··· Data under study ···

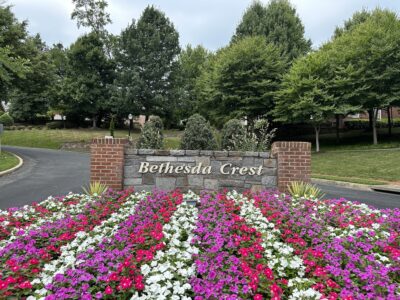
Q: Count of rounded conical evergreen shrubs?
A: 3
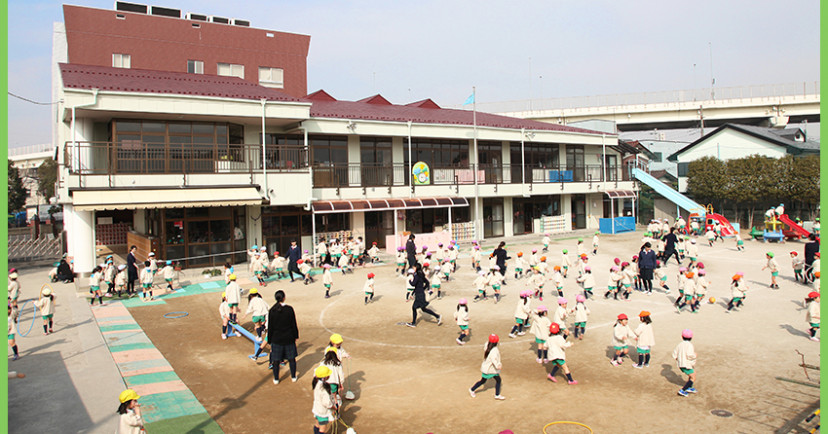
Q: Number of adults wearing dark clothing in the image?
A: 10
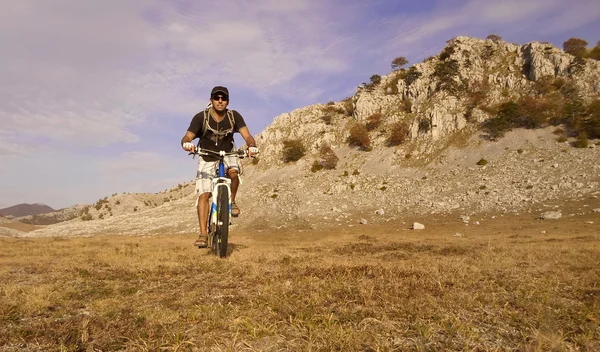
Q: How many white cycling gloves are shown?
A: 2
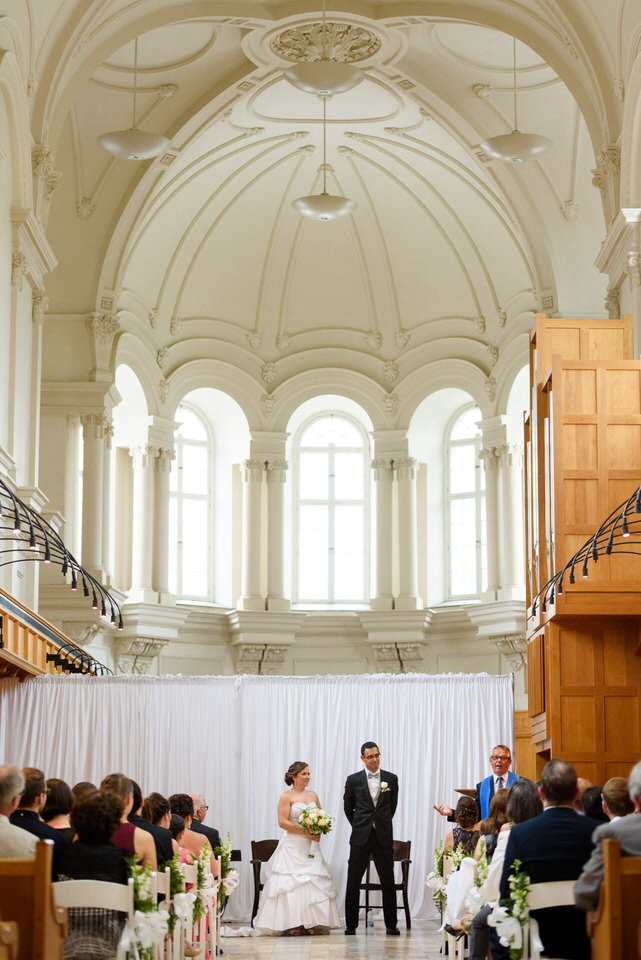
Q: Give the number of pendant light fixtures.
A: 4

···

- [The task]: Retype each line of the listing above word for word. Exclude the pictures.

- [Result of this exercise]:
Q: Count of rounded conical evergreen shrubs?
A: 3
Q: Number of adults wearing dark clothing in the image?
A: 10
Q: How many white cycling gloves are shown?
A: 2
Q: Give the number of pendant light fixtures.
A: 4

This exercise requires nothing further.